VM capacity planning
To make sure that capacity for Compute Engine VMs is available when required for MIG autoscaling, you can create reservations. A reservation provides assured capacity in a specific zone for a specified number of VMs of a machine type that you choose. A reservation can be specific to a project, or it can be shared across multiple projects. You incur charges for reserved resources even if the resources aren't provisioned or used. For more information about reservations, including billing considerations, see Reservations of Compute Engine zonal resources.
Block storage availability
The architecture in this document uses a Hyperdisk Storage Pool in each zone to provide block storage for the Compute Engine VMs. You create a pool of block storage capacity for a zone. You then create Hyperdisk volumes in the storage pool and attach the volumes to VMs in the zone. The storage pool attempts to add capacity automatically to ensure that the utilization rate doesn't exceed 80% of the pool's provisioned capacity. This approach ensures that block storage space is available when required. For more information, see How Hyperdisk Storage Pools work.
Stateful storage
A best practice in application design is to avoid the need for stateful local disks. But if the requirement exists, you can configure your disks to be stateful to ensure that the data is preserved when the VMs are repaired or recreated. However, we recommend that you keep the boot disks stateless, so that you can update them easily to the latest images with new versions and security patches.

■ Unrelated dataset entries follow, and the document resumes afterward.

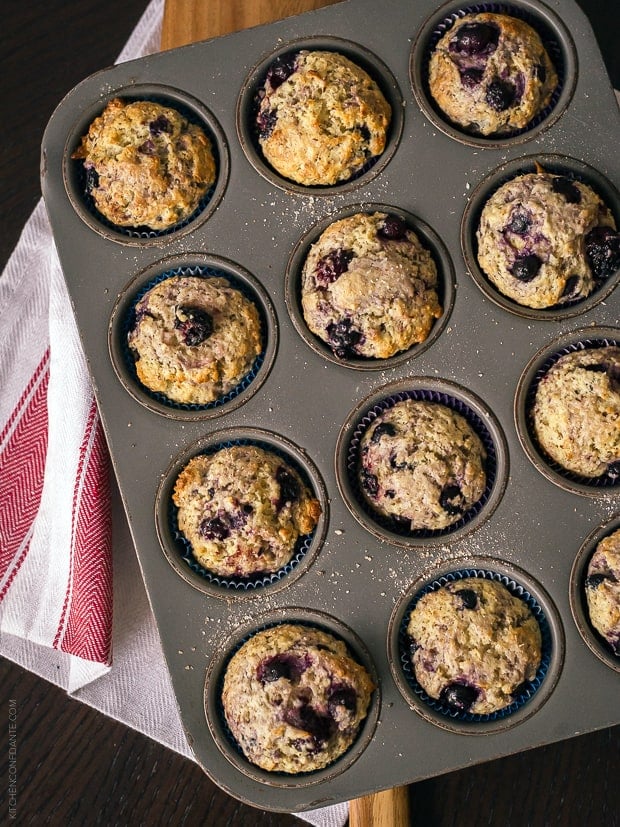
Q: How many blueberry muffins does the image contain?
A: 12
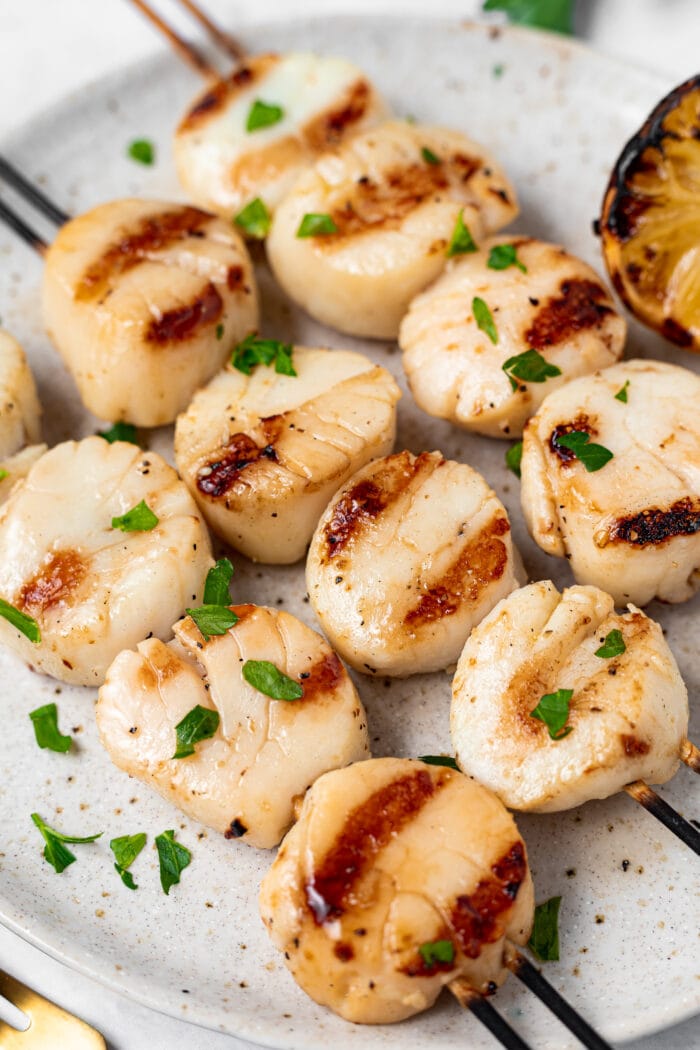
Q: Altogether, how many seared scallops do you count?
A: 12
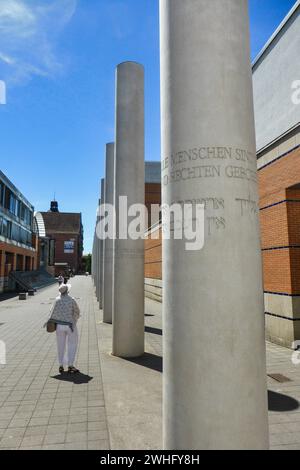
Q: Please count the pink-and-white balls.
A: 0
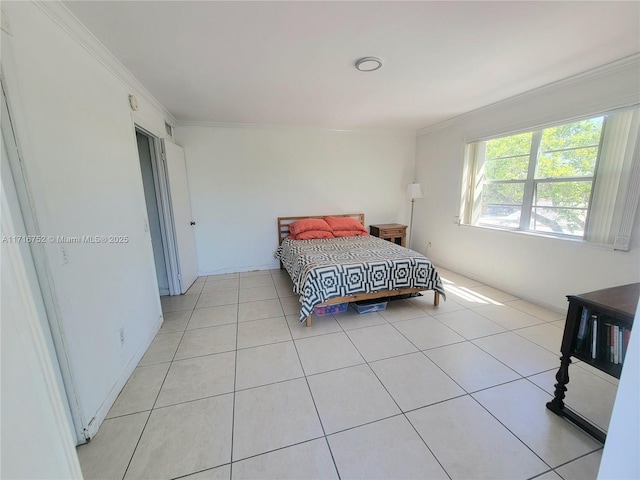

For more information, see Configuring stateful persistent disks in MIGs.
Backup and recovery
The architecture in this document uses Cloud Storage to store database backups. If you choose the dual-region or multi-region location type for the Cloud Storage bucket, the backups are replicated asynchronously across at least two geographic locations. If a region outage occurs, you can use the backups to restore the database in another region. With a dual-region bucket, you can achieve faster replication by enabling the turbo replication option. For more information, see Data availability and durability.
You can use Backup and DR Service to create, store, and manage backups of Compute Engine VMs. Backup and DR Service stores backup data in its original, application-readable format. When required, you can restore workloads to production by directly using data from long-term backup storage without time-consuming data-movement or preparation activities. For more information, see the following documentation:
More reliability considerations
When you build the cloud architecture for your workload, review the reliability-related best practices and recommendations that are provided in the following documentation:
- Google Cloud infrastructure reliability guide
- Patterns for scalable and resilient apps
- Designing resilient systems
Cost optimization
This section provides guidance to optimize the cost of setting up and operating a Google Cloud topology that you build by using this reference architecture.
VM machine types
To help you optimize the utilization of your VM resources, Compute Engine provides machine type recommendations. Use the recommendations to choose machine types that match your workload's compute requirements. For workloads that have predictable resource requirements, you can customize the machine type to your needs and save money by using custom machine types.
VM provisioning model
If your application is fault tolerant, then Spot VMs can help to reduce the Compute Engine costs for your VMs in the web tier and application tier. The cost of Spot VMs is significantly lower than regular VMs. However, Compute Engine might preemptively stop or delete Spot VMs to reclaim capacity.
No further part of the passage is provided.